• PROBLEM DESCRIPTION: Nothing but a number is expected: the count of lines in the data below that include "metal".

• SUPPLIED INFORMATION:
************

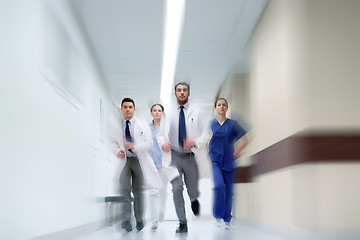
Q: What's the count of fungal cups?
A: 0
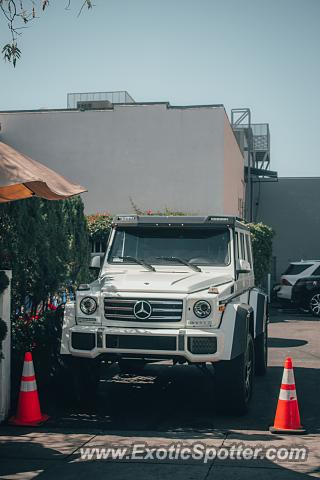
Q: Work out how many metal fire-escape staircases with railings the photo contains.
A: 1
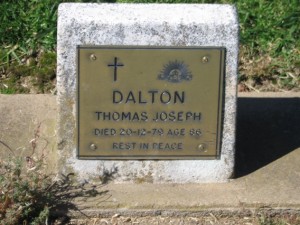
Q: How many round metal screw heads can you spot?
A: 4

************

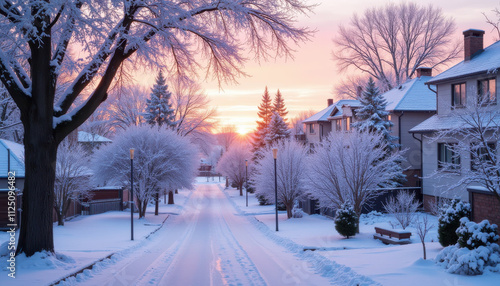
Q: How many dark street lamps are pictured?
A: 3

************

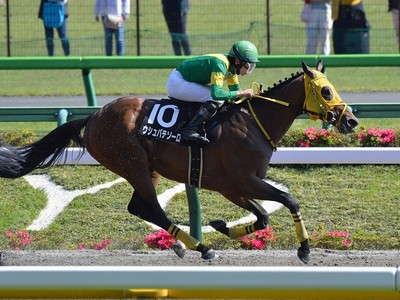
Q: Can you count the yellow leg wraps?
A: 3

************

• TASK RESULT: 2